__Aim of the task__:
The string "this" appears in some lines of the entries that follow; copy each such line.

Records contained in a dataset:
▽

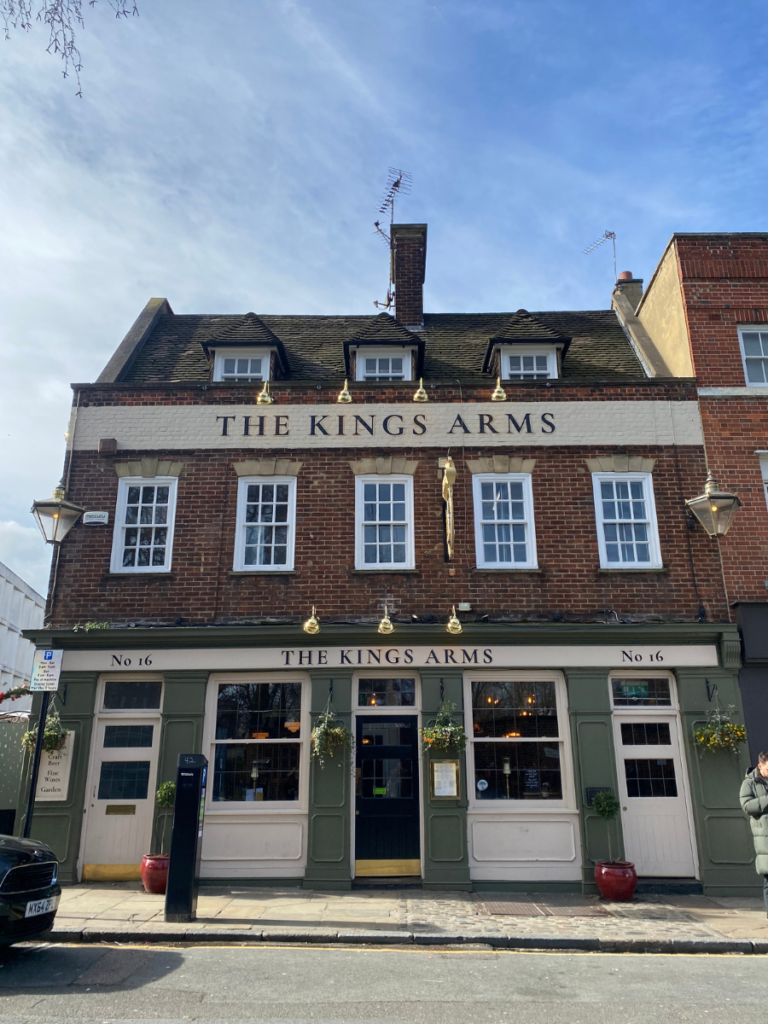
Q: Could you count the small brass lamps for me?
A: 7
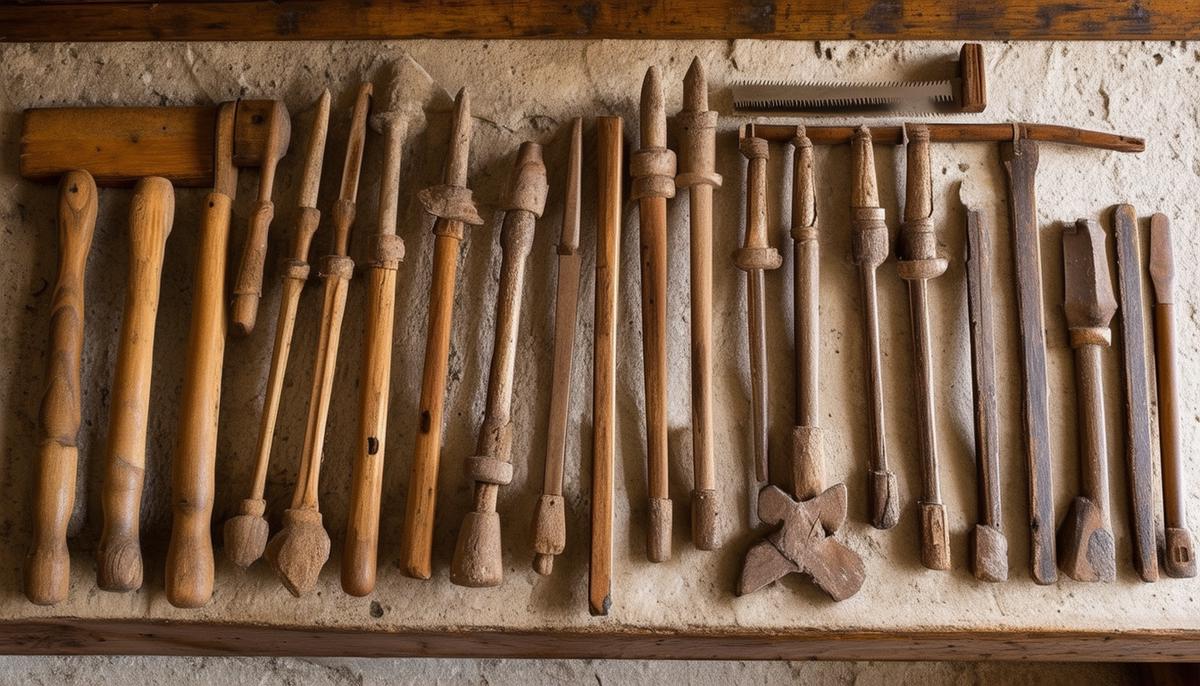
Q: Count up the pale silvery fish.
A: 0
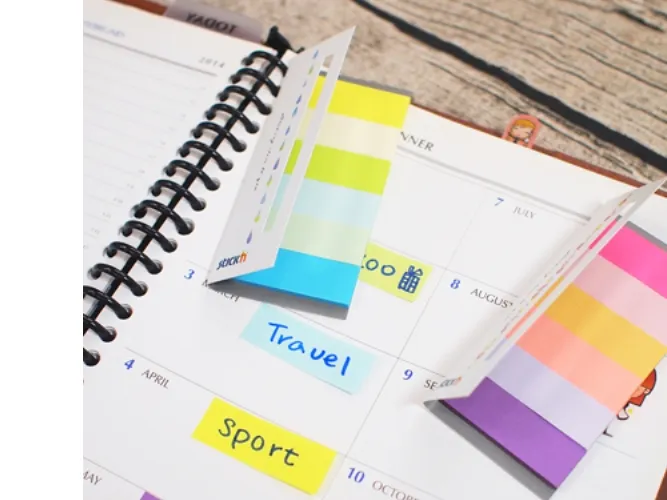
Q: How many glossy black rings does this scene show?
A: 15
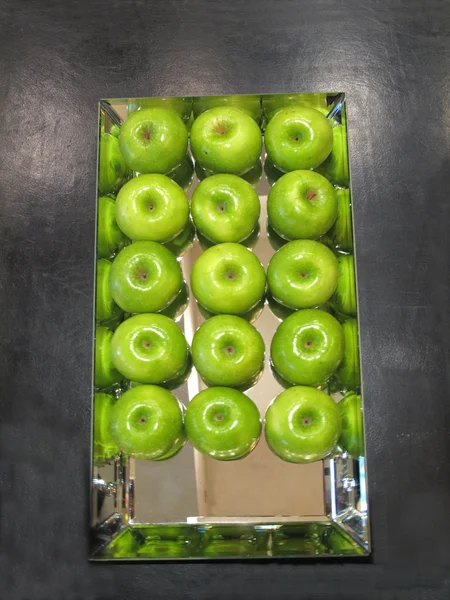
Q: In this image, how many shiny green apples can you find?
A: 15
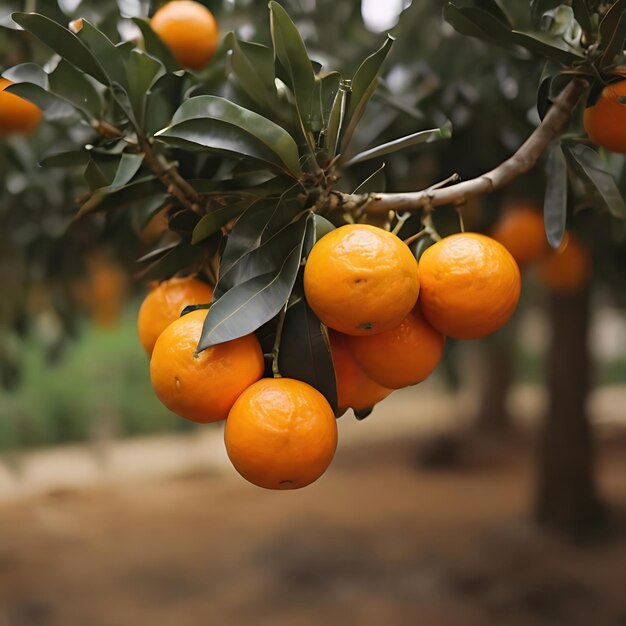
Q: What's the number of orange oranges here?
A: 12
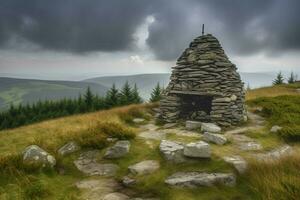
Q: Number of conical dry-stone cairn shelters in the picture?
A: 1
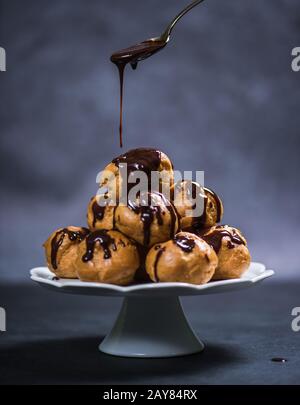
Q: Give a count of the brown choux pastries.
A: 8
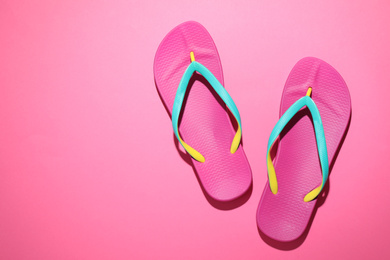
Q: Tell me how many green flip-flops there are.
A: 0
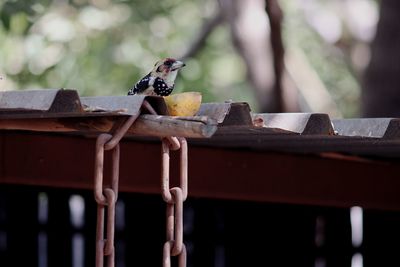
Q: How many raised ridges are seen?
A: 5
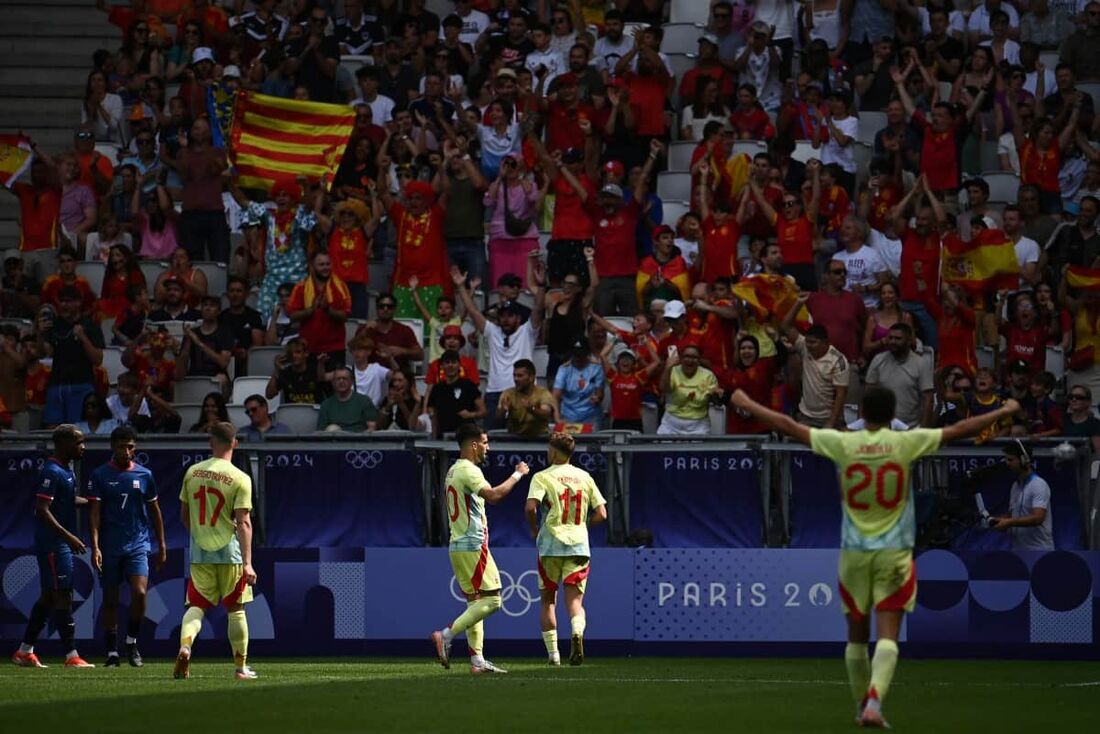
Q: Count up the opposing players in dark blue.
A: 2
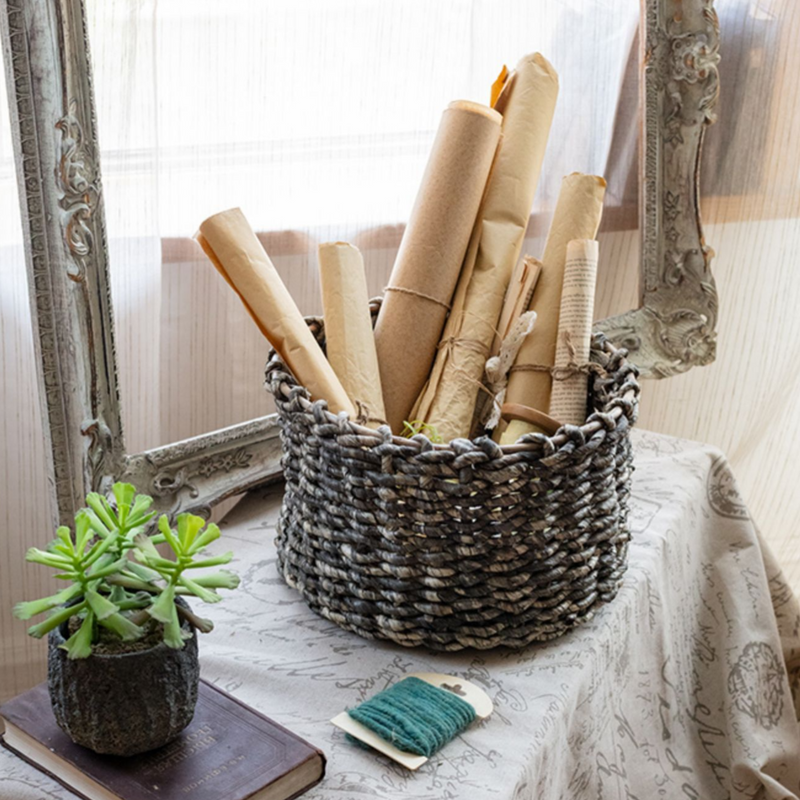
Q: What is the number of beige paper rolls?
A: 7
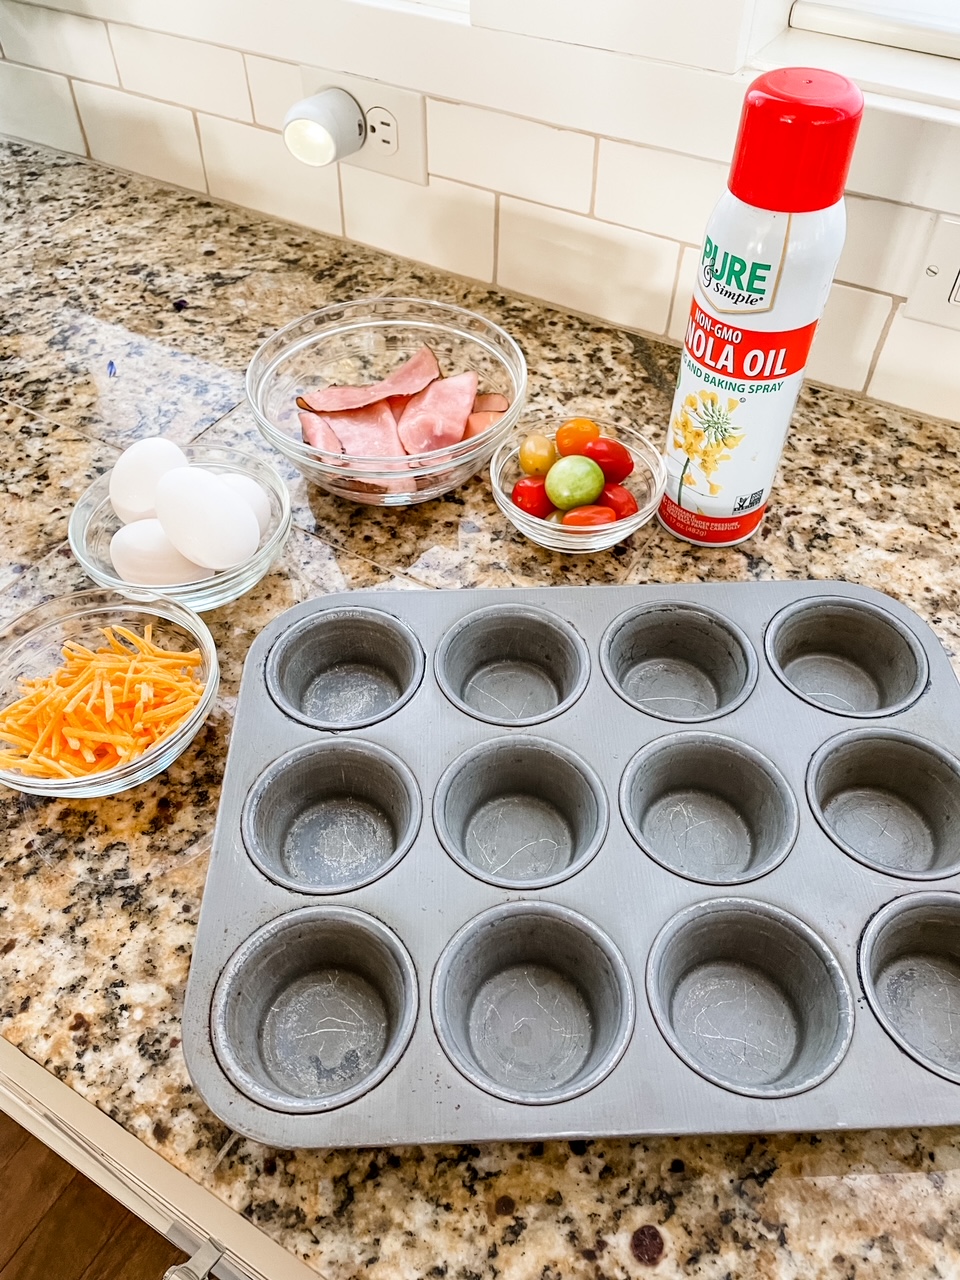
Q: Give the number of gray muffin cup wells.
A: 12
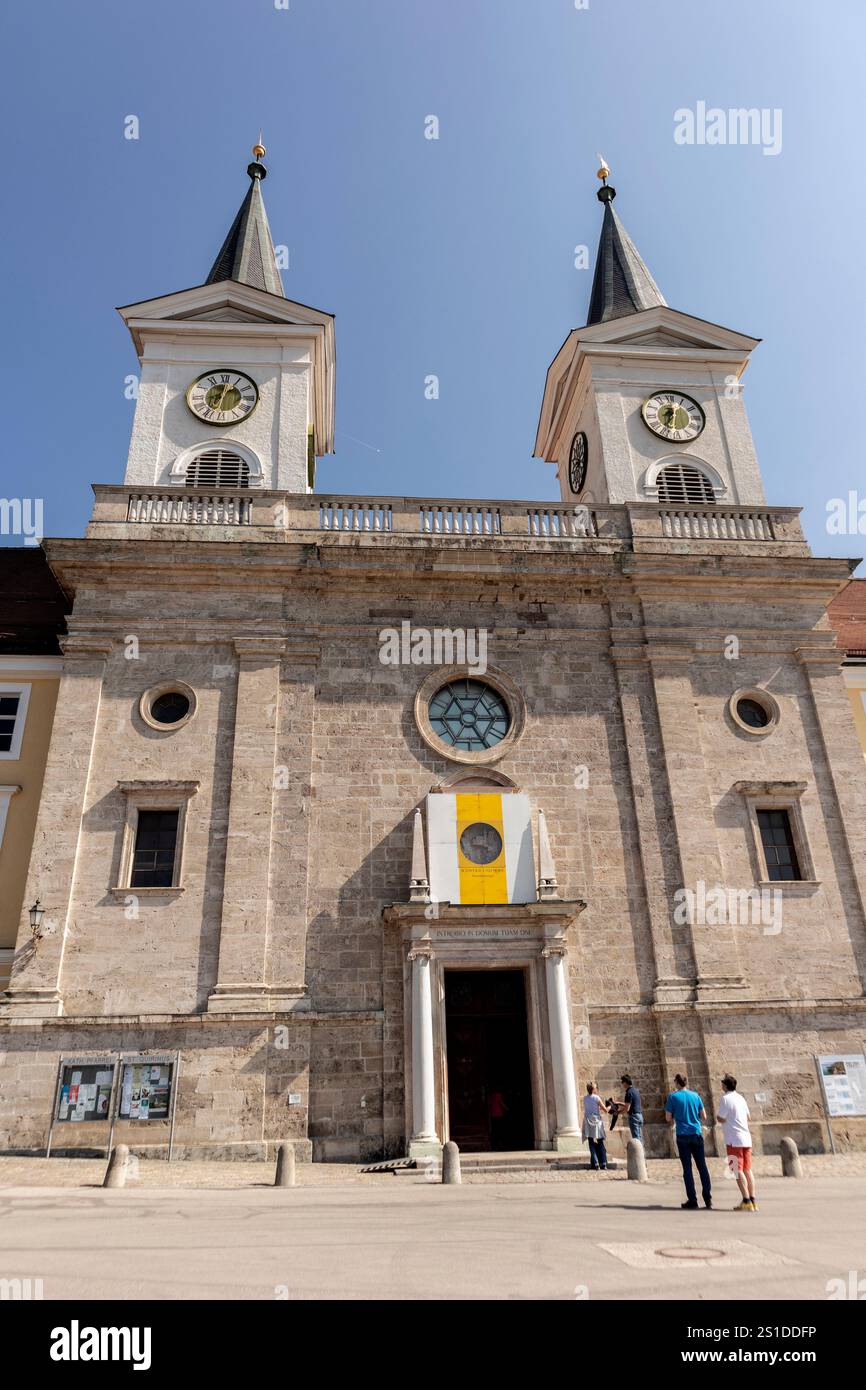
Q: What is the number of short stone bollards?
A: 5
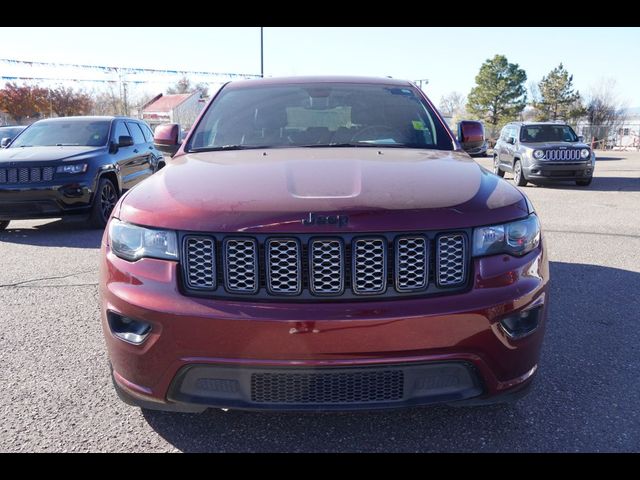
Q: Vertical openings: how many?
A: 7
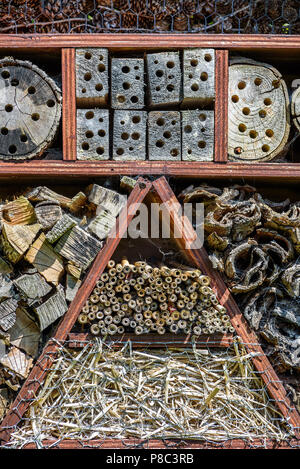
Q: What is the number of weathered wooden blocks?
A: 8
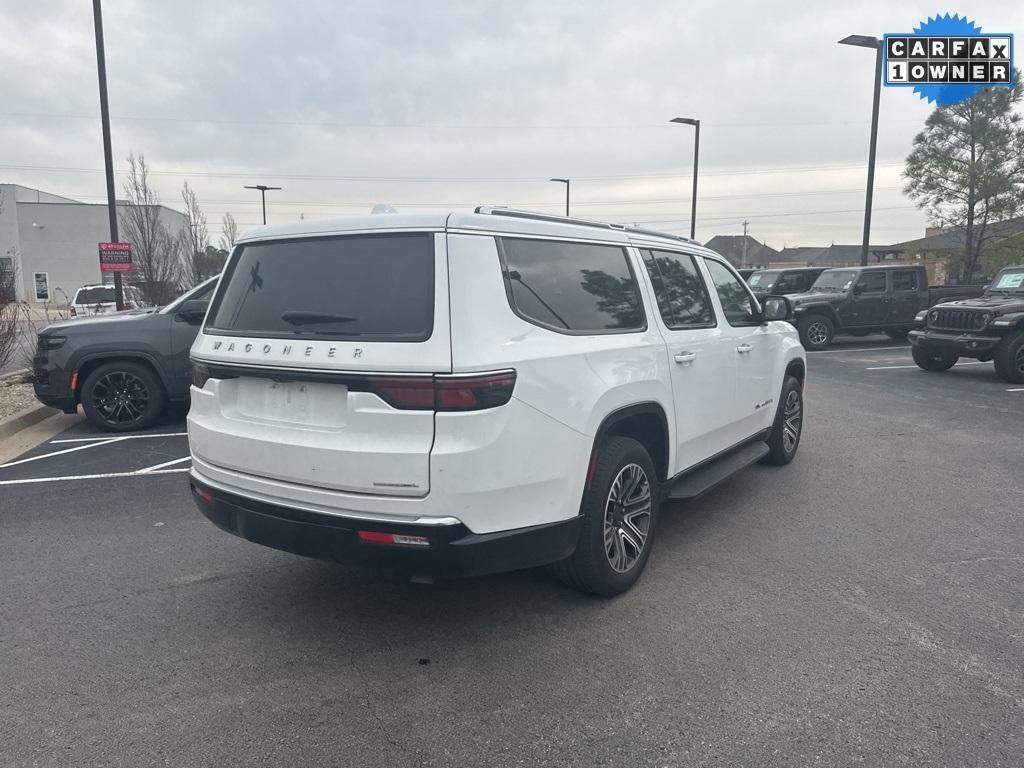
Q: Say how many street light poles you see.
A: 5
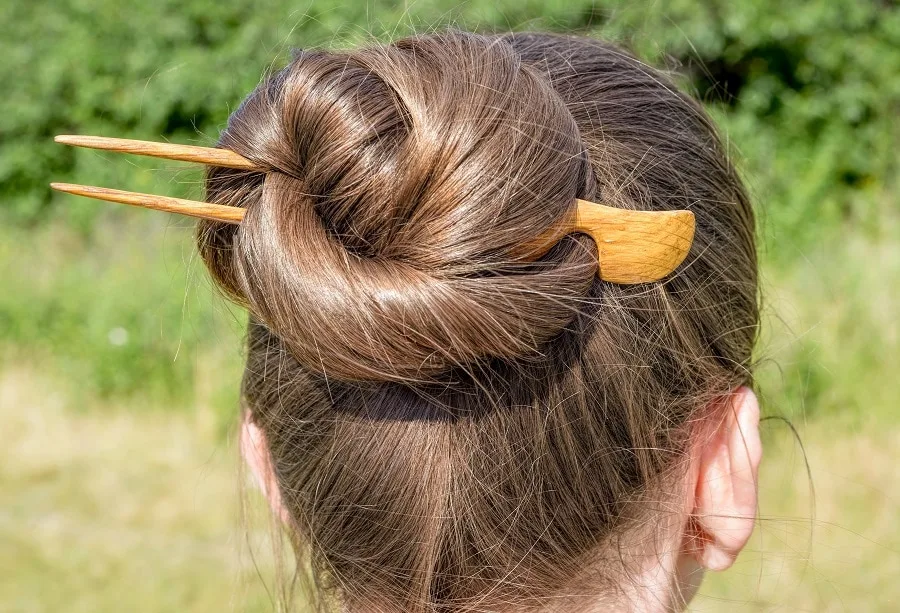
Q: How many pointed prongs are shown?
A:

△

__Completed task__:
Q: How many glossy black rings does this scene show?
Q: In this image, how many shiny green apples can you find?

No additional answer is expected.